### TASK INPUTS
=-=-=

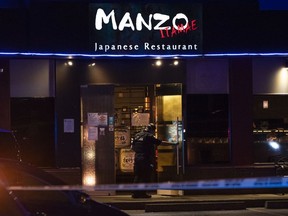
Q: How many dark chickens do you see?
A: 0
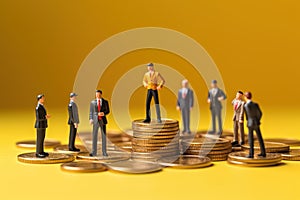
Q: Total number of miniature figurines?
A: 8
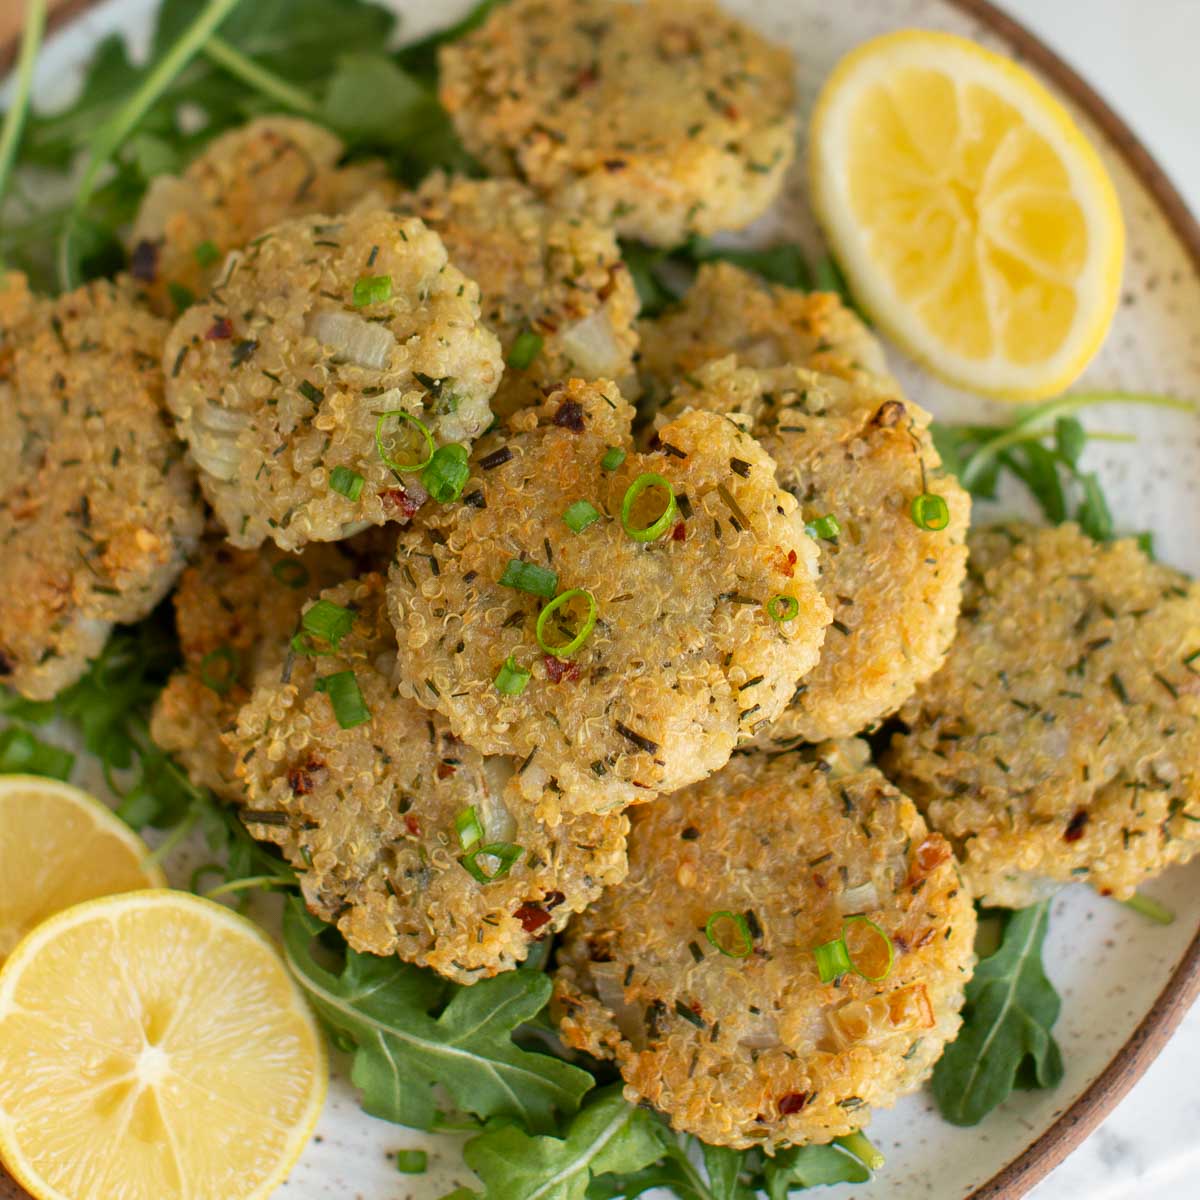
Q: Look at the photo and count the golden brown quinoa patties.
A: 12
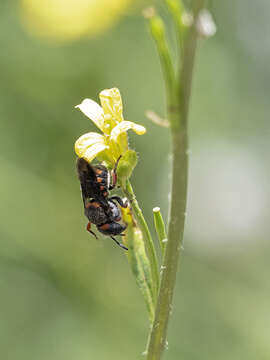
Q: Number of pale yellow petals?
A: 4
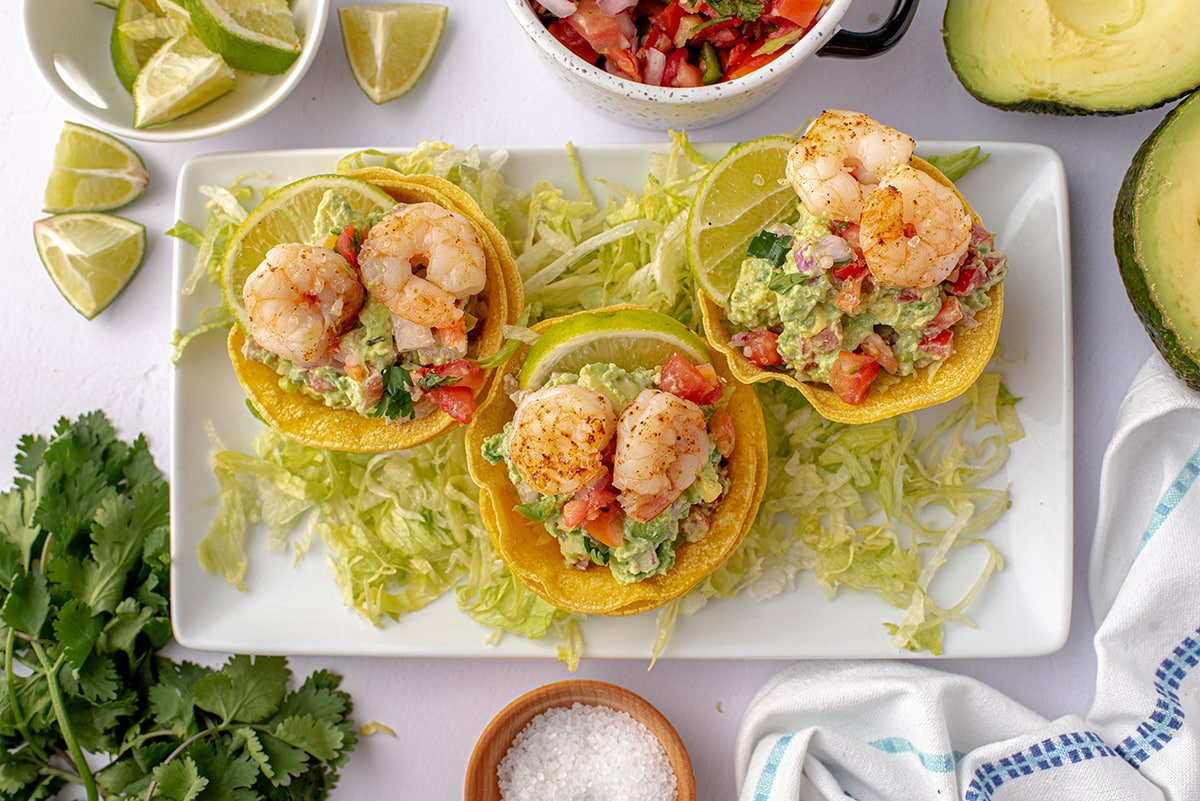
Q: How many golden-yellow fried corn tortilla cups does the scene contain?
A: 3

=-=-=

### WHAT YOU WILL DO
Repeat the listing word for word, and skip every picture it contains.

### ANSWER SECTION
Q: How many dark chickens do you see?
A: 0
Q: Total number of miniature figurines?
A: 8
Q: Look at the photo and count the golden brown quinoa patties.
A: 12
Q: Number of pale yellow petals?
A: 4
Q: How many golden-yellow fried corn tortilla cups does the scene contain?
A: 3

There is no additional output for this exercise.